I just need to vent. sorry its so long

I can't tell anyone in real life.

I got with my boyfriend about 1.5 years ago. We are late 20s. He is 3 years younger than me. We met on Tinder. I am his first everything. Everything. He is my second.

We hit it off so well and everything was great. I loved him so much and still do. He is everything I wanted. Or was before this stuff.

We have an amazing connection and all the usual stuff. I always read posts here and see replies like if he loved you/ had a connection /was the one he wouldn't do this. And I'm aware. It just hurts so much to fall for someone and learn it was all a lie.

We met online and eventually met in person. We were long distance. Eventually I moved to where he lives. Got my own place. All was well. There were a few moments when he was drunk that made me question things but nothing major and put it down to drunken behaviour.

I was in his city for a while and his mother offered me to stay with her. Rents were insane and are worse now and I've never had the chance to be helped in adult life so I was happy. It all went great. Until one day he met one of my friends from my old city. She accidentally said my exes name. I shut her down and said I didn't wanna hear about them and its disrespectful to partner. It was fine. We went home and everything was OK I thought.

A few weeks later he got drunk and started screaming how disgusting I am. For context the ex in question was well and truly done with before we met. We know the same people so were civil. It didn't end on bad terms it was more like a friendship for a lot of the relationship anyway and we did our own thing until we decided it was not a relationship at all. No bad blood really.

The person in question proposed to me about 7 years ago. I said yes but then said no this isn't right for us and we are going through the motions we don't even want this the other person agreed and again we were civil and no bad blood. It was a mutual platonic thing we just got into the routine of its hard to explain. But no abuse.

My now bf was screaming about how disgusting I was for even agreeing to marry someone and I was a bad person and he didn't like who I was. I didn't even talk to him about this. He told me he found out before our second date through a family members Facebook. He knew about it before getting serious with me and before I moved here and said nothing about it bothering him.

I thought it was a bad moment and tried to help and support him. This happened a few more times sometimes sober sometimes drunk. It always ended with him saying sorry I know this isn't normal I'll get better. That was approx a year ago to this day.

We were living with his mother and one night it happened and he left me out alone so I came back and told her I didn't know where he was.
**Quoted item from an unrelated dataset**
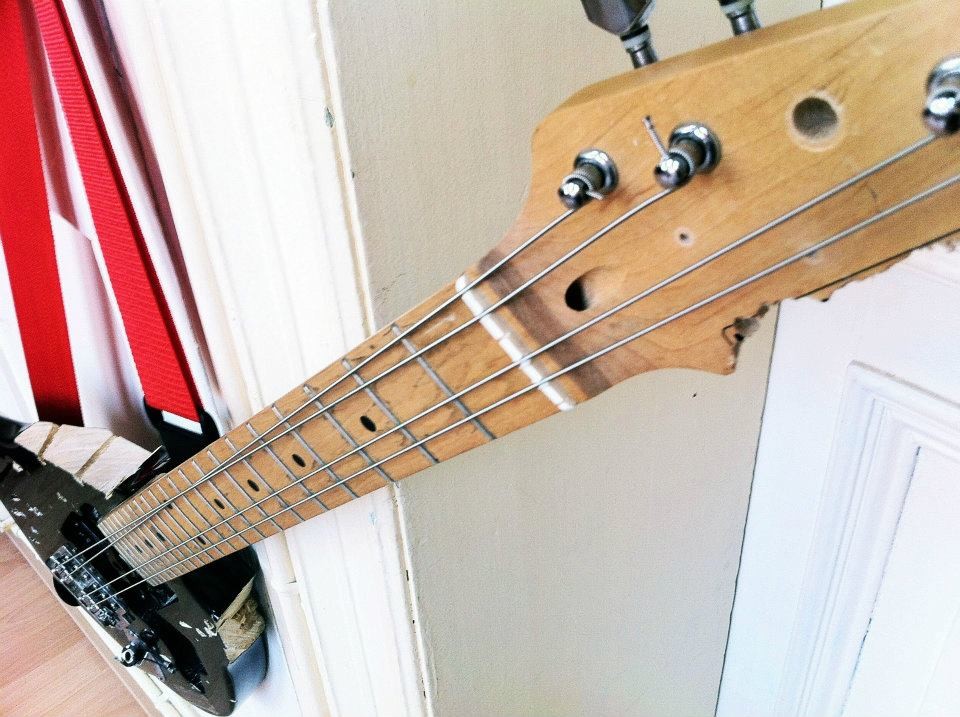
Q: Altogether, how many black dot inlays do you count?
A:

She wasn't surprised. She is an alcoholic and doesn't speak to most of her family (obviously didn't know this when I moved in)  she has been abused by men in the past and has abused her son (my bf) in different ways not physically.  He was around all of it. His dad was not around because of this.

Anyway the night he left me alone I went home chatted with her a bit and went to bed. He came in drunk and angry and ended up slapping me full force across the face. I just sat and cried. His mother heard the slap and ran in and said go to sleep and stop crying you're both toxic for each other. I felt so abonded and let down but at this point had nowhere to go. My parent was terminally ill in hospital at this point and unfortunately has since passed.

I was in shock but kept going and making excuses. He wasn't physical again apart from pushing me out of the way and accidentally hurting me because I wouldn't move. But he constantly tortured me about my past and how he would never accept it and how I would never be good enough

There were ups and downs and I asked him to get counselling. He did but ended up talking about his mother and family problems instead of ours. He eventually stopped going.

Near the end of me living there the insults and attacks were so bad I was crying my eyes out begging him to stop.  He said the worst things imaginable. His mother got a text from the neighbour and said how embarassing it was for them to hear me crying. He apologised and told her it was all him and not my fault.

The next day she came home drunk and swung a punch at me and threatened to kill me. We called an ambulance to help her but they wouldnt come. She was saying I had humiliated her and made her son miserable. She said she wishes she has cancer so she would get the attention my (now passed) parent got. My parent had terminal cancer for context. He was defending me the whole time and protecting me. She made me leave the house. We had nowhere to go or live so slept outside and in hotels for a while. For some reason I stayed.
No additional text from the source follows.